I am attempting to launch a target instance using AWS MGN or AWS DRS, but the instance is not launching correctly.

Short description

When launching a target instance with AWS Application Migration Service (AWS MGN) or AWS Elastic Disaster Recovery (AWS DRS), there can be various issues that prevent the instance from launching correctly. Common causes include incorrect or incompatible network configurations in the launch template, or insufficient permissions for the service to perform the necessary actions.

Resolution

Review the following common causes and troubleshooting steps to resolve issues with launching a target instance using Application Migration Service or Elastic Disaster Recovery.

VPC-related errors

One of the most common issues occurs when the network configurations in your launch template are incorrect or incompatible. To resolve these issues:

  1. Verify that the VPC, subnet, and security group specified in the launch template are correct and exist in the target AWS account and region.
  2. Check if the specified subnet's IP address range is compatible with the private IP address assigned to the instance. If the "Copy Private IP" setting is enabled in the launch template, it may cause an IP address conflict if the source server's IP address is not within the target subnet's range. In such cases, disable this setting.
  3. If any changes are made to the launch template, create a new version and set it as the default version before attempting to launch the instance again.

Here are some examples of VPC-related errors you may encounter in CloudTrail logs and how to resolve them:

IP Address Already in Use

Error: "An error occurred (InvalidIPAddress.InUse) when calling the RunInstances operation: Address 10.213.10.101 is in use."

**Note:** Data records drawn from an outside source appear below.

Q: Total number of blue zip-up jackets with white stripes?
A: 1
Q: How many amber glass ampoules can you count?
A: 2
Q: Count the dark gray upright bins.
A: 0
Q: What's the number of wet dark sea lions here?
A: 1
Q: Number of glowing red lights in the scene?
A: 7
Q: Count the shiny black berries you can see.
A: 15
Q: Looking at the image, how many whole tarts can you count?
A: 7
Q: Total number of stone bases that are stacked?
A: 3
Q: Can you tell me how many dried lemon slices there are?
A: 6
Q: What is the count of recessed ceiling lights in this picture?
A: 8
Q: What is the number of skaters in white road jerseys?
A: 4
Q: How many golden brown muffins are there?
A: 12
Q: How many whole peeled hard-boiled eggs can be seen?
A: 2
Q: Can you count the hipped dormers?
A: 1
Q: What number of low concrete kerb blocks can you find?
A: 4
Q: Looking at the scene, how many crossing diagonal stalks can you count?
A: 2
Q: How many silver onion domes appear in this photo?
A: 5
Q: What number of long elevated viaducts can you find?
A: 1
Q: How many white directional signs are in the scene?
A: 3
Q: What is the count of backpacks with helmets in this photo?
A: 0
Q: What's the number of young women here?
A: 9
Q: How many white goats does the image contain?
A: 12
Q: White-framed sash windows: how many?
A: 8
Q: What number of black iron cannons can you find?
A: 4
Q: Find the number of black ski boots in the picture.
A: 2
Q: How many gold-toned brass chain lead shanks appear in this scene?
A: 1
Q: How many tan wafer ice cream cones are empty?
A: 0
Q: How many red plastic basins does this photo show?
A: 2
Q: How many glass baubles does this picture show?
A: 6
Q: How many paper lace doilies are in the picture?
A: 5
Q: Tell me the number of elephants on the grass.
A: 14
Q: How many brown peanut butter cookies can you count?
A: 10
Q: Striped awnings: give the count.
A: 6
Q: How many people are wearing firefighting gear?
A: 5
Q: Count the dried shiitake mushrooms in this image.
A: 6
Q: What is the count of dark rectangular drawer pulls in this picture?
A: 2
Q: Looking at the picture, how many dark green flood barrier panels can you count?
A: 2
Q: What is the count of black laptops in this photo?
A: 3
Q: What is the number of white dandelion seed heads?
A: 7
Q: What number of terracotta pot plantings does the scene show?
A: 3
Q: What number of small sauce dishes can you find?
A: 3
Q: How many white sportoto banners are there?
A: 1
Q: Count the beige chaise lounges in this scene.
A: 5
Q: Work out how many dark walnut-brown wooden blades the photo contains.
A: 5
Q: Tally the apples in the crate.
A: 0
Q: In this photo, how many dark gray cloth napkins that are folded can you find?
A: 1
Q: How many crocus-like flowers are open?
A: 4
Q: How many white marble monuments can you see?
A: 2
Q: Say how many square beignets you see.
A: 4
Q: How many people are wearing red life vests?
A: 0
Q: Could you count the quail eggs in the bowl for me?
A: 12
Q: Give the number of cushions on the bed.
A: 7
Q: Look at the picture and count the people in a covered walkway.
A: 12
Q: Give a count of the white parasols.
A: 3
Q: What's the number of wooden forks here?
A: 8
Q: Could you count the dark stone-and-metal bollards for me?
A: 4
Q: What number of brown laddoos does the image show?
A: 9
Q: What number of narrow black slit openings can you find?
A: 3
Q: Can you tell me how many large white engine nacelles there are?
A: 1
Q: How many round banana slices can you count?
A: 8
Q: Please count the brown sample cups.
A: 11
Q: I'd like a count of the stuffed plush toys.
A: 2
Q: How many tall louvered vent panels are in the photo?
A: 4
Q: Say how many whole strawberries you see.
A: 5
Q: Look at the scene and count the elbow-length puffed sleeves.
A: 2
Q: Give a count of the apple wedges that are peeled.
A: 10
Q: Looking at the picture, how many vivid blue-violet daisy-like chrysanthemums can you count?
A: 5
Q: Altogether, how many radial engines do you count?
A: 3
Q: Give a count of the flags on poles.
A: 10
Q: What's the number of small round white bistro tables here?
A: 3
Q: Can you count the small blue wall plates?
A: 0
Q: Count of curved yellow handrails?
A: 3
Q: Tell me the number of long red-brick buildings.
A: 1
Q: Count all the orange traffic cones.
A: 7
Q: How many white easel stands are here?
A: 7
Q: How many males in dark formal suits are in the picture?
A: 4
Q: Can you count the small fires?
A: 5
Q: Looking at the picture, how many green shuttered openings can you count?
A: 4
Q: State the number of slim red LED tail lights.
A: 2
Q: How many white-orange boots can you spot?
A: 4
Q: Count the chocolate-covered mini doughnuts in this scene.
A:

This error occurs when the IP address you're trying to use is already allocated. To resolve:

  • Check for an existing instance or Elastic Network Interface (ENI) using this IP address by running the following AWS CLI command:
aws ec2 describe-network-interfaces \
--filters Name=private-ip-address,Values=<IP-ADDRESS> \
--query 'NetworkInterfaces[0].NetworkInterfaceId' \
--output text
  • Either remove the static IP from the launch template or ensure the IP address is freed before launching the target instance.

IP Address Outside Subnet Range

Error: "An error occurred (InvalidParameterValue) when calling the RunInstances operation: Address 10.10.2.4 does not fall within the subnet's address range."

This typically occurs when:

  • "Copy source IP" is enabled in the launch settings.
  • The launch template contains a static IP outside the subnet range.

Solution: Disable "Copy source IP" and remove the static IP configuration from the launch template.

Missing VPC Configuration

Error: "An error occurred (VPCIdNotSpecified) when calling the RunInstances operation: No default VPC for this user. GroupName is only supported for EC2-Classic and default VPC."

This error appears when:

  • The default VPC has been removed.
  • A default subnet/VPC is not selected in the EC2 launch template.
  • An incorrect target subnet is specified in the EC2 launch template.
  • The EC2 launch template with the correct subnet settings is not set as the default.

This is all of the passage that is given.